# [SUPPLIED RECORDS]
Start of Block

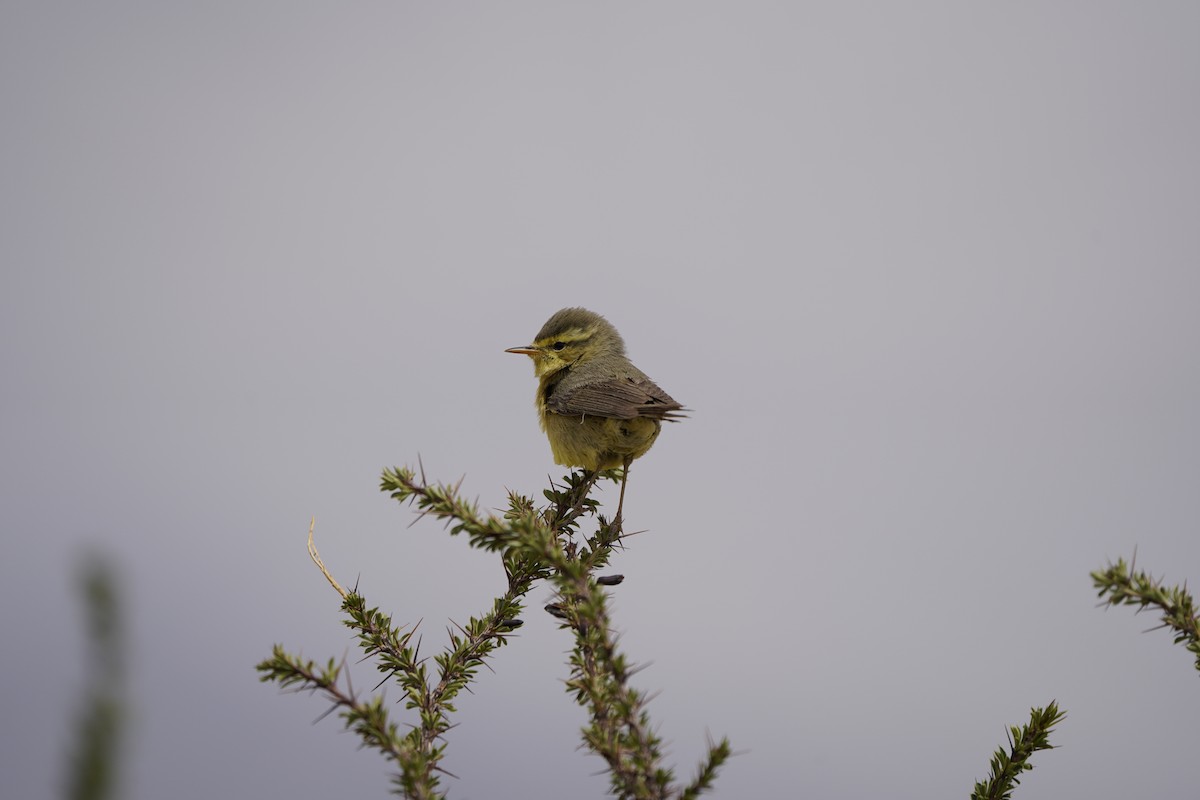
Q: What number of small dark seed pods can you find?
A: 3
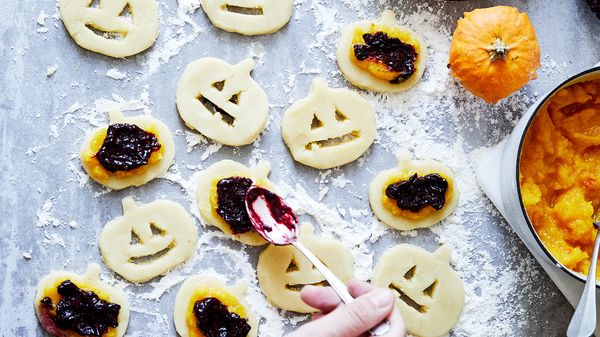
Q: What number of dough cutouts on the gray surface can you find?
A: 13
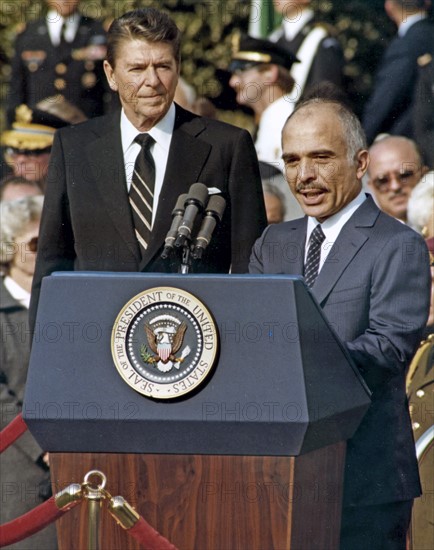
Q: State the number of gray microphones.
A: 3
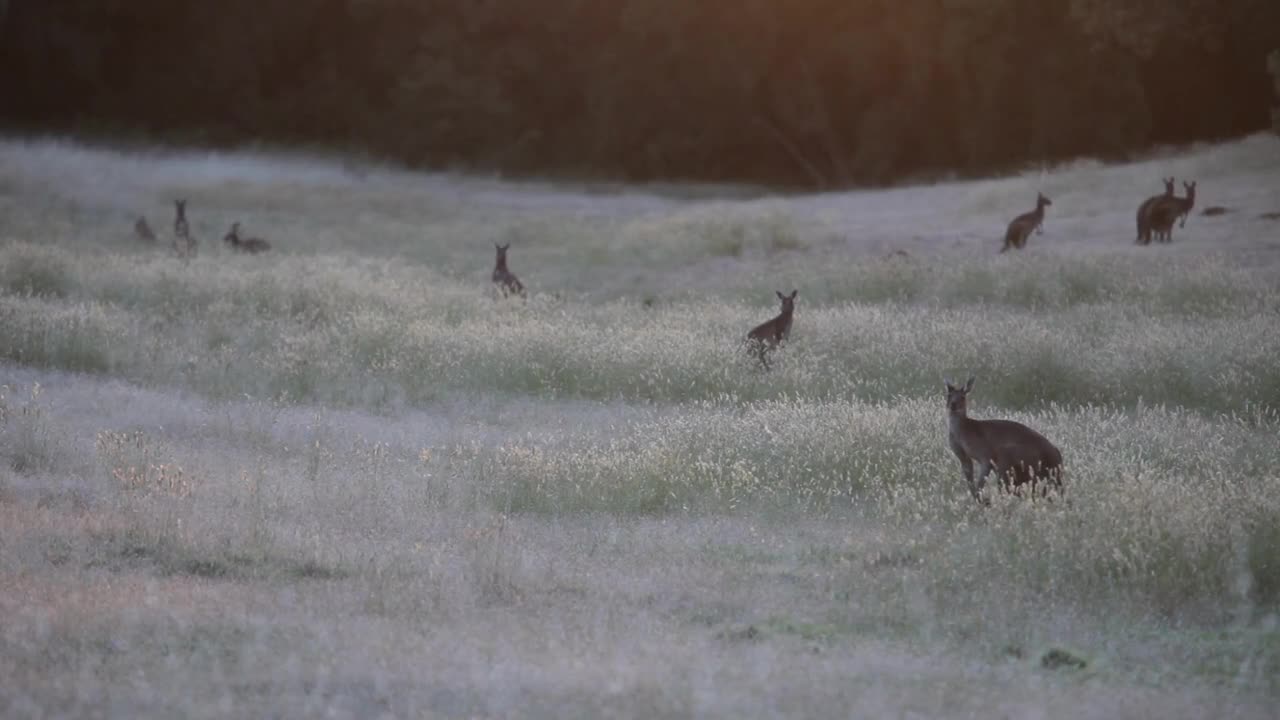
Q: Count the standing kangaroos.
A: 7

End of Block

# [WHAT YOU WILL DO]
Write out the lines beginning at the line with "Q: State the number of gray microphones." and ending at the last line of the entries. Include no pictures.

# [RESPONSE TO THE TASK]
Q: State the number of gray microphones.
A: 3
Q: Count the standing kangaroos.
A: 7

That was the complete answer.